Orders in each CPG order bundle were identical to the existing stand-alone CPG-associated order sets. Within each order bundle, embedded hyperlinks referenced the published CPG and relevant literature from which recommendations were made and referenced common target disease pathogens for bundles that recommended empiric first-line antibiotics. For patients that qualified for multiple CPG order sets, the integrated order set also allowed for the selection of multiple relevant order bundles within the order set.

Prior to implementation of the integrated order set into a live production environment, formative usability testing and summative usability testing were both completed. Usability testing aimed to test the effectiveness and iteratively improve the intervention in a simulated environment. Results are reported elsewhere [].

To address the barrier of similarly named but non-CPG order sets being used accidentally, we identified order set “mimics” by searching the system with common clinical synonyms for each CPG. Similarly named order sets were retired from the production environment after obtaining approval from both the order set owners and the corresponding CPG owners. In total, 9 mimics were identified, and all of these were subsequently retired after owner approval. Additionally, all relevant CPG-associated order sets were reviewed and updated, if necessary, for both naming consistency and related search terms.

After the integrated order set was implemented into a live production environment, an update outlining the new CDS tool and its capabilities and expected use was emailed to all current and incoming residents to review and presented at the weekly resident educational conference.

‎Figure 1. Integrated general pediatrics admission order set with clinical practice guideline order bundles. Study of the Intervention and Measures

All patients aged 0 to 21 years who were admitted to the general pediatrics service and met the eligibility criteria for any one of the incorporated CPG order sets based on preexisting computable population definitions were included in this study. This study used a quasi-experimental design, analyzing pre- and postintervention CPG order set adherence at both the intervention site and a nonintervention site. Our primary exposure was intervention period, with the preintervention period defined as July 1, 2019, to June 3, 2020, and the postintervention period as June 4, 2020, to May 28, 2021, as the integrated order set went live on June 4, 2020, at the intervention site.

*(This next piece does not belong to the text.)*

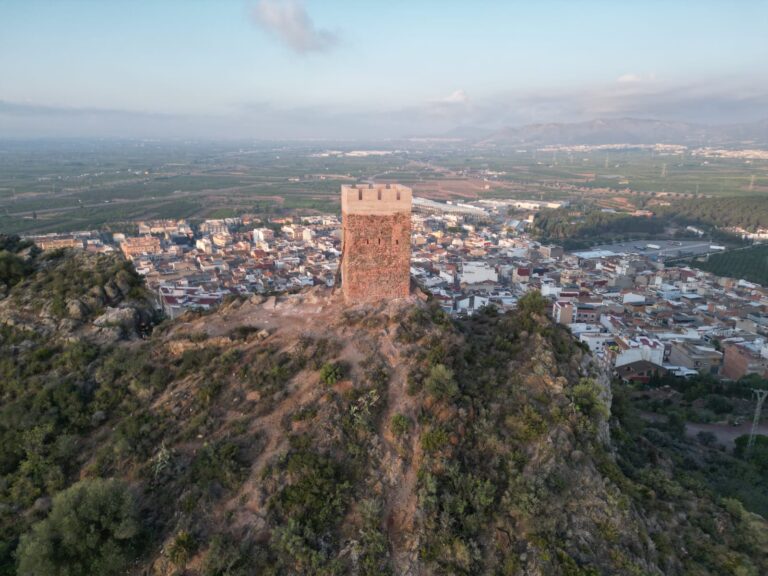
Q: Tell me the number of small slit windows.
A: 3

Our primary outcome was the proportion of appropriate CPG order set use for eligible patients at the time of admission. To evaluate the impact of our intervention, we adopted existing automated queries to assess whether the clinician used the appropriate CPG order set, a wrong but similarly named order set, or the available general pediatrics admission order set. We also reviewed whether the “CPG guideline initiation order” was signed, which is a prechecked order in all our included CPG order sets. Through the query, demonstrated use of the CPG-associated order bundle and the presence of the guideline initiation order were assumed to represent appropriate guideline order set use. Encounters where the clinician appeared to use the appropriate guideline order set or bundle but the guideline initiation order was absent were manually chart reviewed to confirm appropriate order set use. All encounters that appeared eligible but where the clinician did not appear to demonstrate appropriate guideline order set use were manually chart reviewed to ensure CPG eligibility at admission throughout the study period. Eligibility was based on defined eligibility criteria in each published CPG. All manual chart review was completed by a pediatric hospital medicine fellow using both the Epic electronic health record and the Phrase Health system.

The pre- and postintervention proportion of CPG-eligible admissions for which the CPG order set or bundle were used was compared at the intervention hospital, where the integrated order set was implemented into the production environment. Data in this context were considered our “intervention cohort.” The proportion of appropriate CPG order set use for eligible patients was also compared in the same study period at the nonintervention hospital within the same health system, where the integrated order set was not implemented. This hospital uses the same CPGs and associated order sets and serves a similar patient population in the greater Atlanta area; it was thus considered our “nonintervention cohort.” The purpose of having both intervention and nonintervention cohorts in this study was to better assess whether the observed outcomes were directly related to our intervention rather than secular trends.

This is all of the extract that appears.